Weekly student newspaper of New York University

Washington Square News (WSN) is the daily student newspaper of New York University (NYU). It has a circulation of 10,000 and an estimated 55,000 online readers. It is published in print on Monday, in addition to online publication Tuesday through Friday during the fall and spring semesters, with additional issues published in the summer. It serves the NYU, Greenwich Village, and East Village communities in Manhattan, New York City.

== History ==
The newspaper was born in 1973 as the result of NYU's merging of their two campus weeklies: the University Heights campus in the Bronx had published The Heights Daily News, while the Washington Square campus in Lower Manhattan originally published The Washington Square Journal.

Between 2003 and 2004, WSN broke the "Bobst Boy" story.

In 2000, WSN launched its website nyunews.com. In 2017, WSN launched its podcast, "Newsflash", and then rebranded the following year as "Washington Square Noise". In 2018, WSN launched its digital weekly magazine, Under the Arch.

In late September 2020, the entire staff of WSN resigned after disagreements with the university over their faculty advisor. The resignation lasted until the mid March, 2021, when the staff returned after the hiring of a new editor.

== Staff ==
WSN is run solely by NYU students, with the paper's senior staff mostly composed of undergraduates.
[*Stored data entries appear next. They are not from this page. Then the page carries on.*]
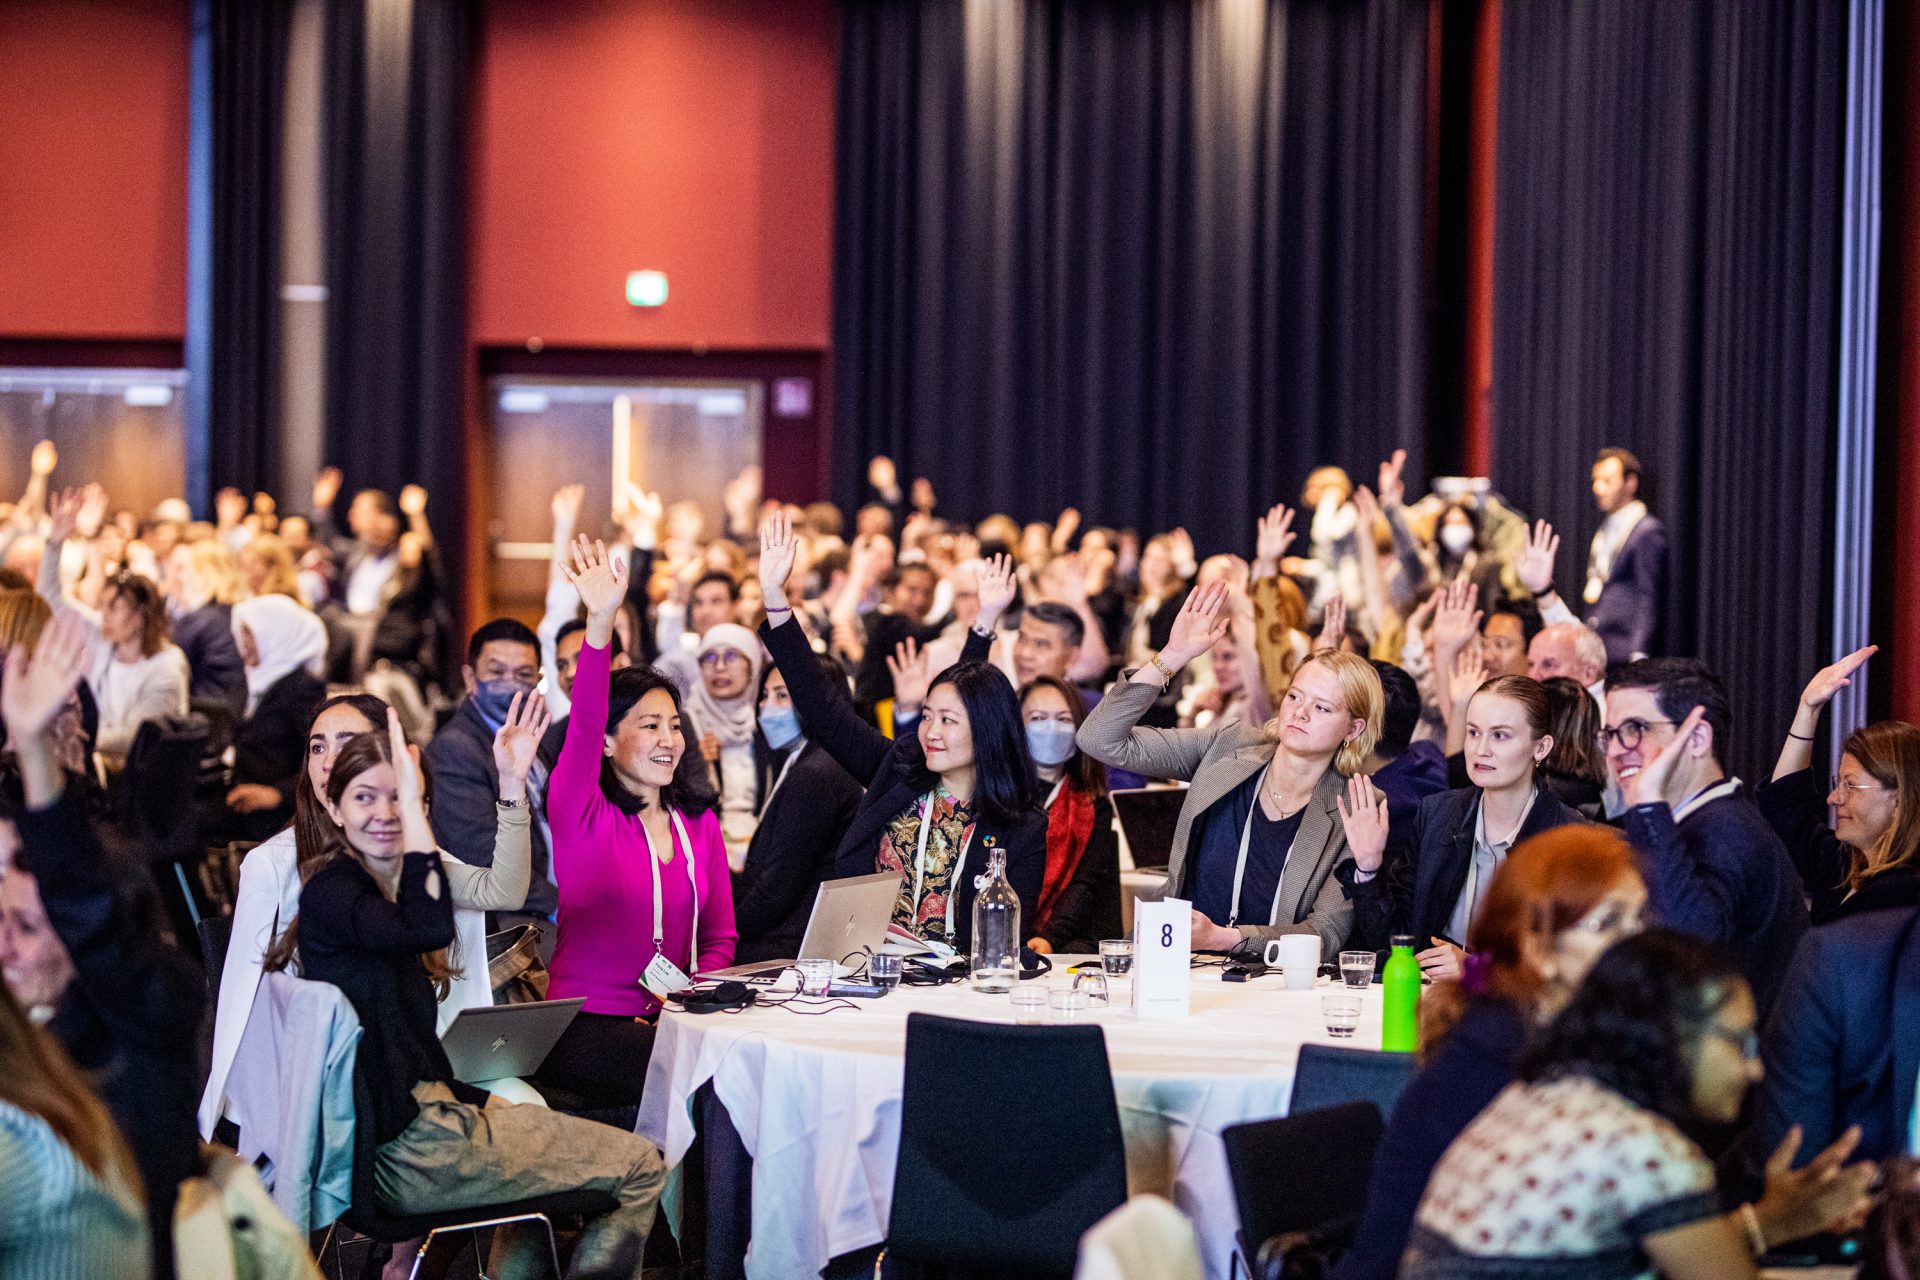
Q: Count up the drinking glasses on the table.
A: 8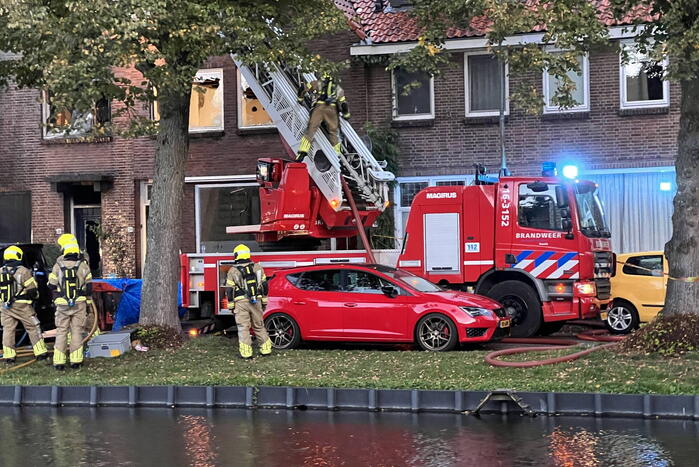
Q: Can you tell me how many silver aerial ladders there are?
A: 1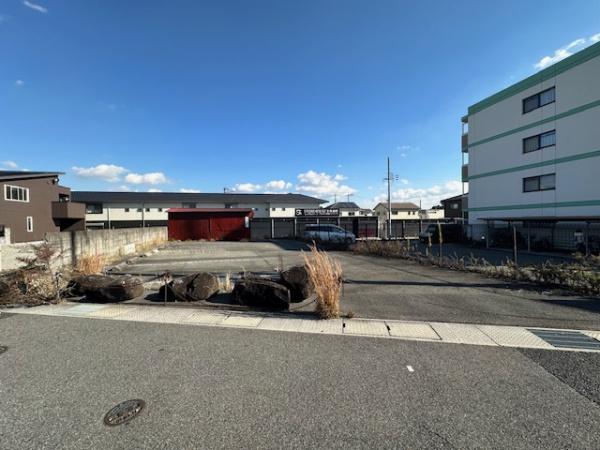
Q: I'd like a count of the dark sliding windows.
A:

Its offices are located at 75 Third Avenue. It serves the student population by helping with opportunities for reporting, writing, editing, coding, photography, video production, design, illustration and business.

The paper is editorially and financially independent from the university and is solely responsible in selling advertisements to fund its production, with an average cost of US$350,000 annually.

The term for the positions of editor-in-chief is one academic year, beginning in the summer semester and ending after the spring semester.

== Awards ==

Washington Square News won an Associated Collegiate Press Pacemaker award in 2004, that same year it was awarded the title of Overall Best Newspaper. It won the Pacemaker Award again in 2019.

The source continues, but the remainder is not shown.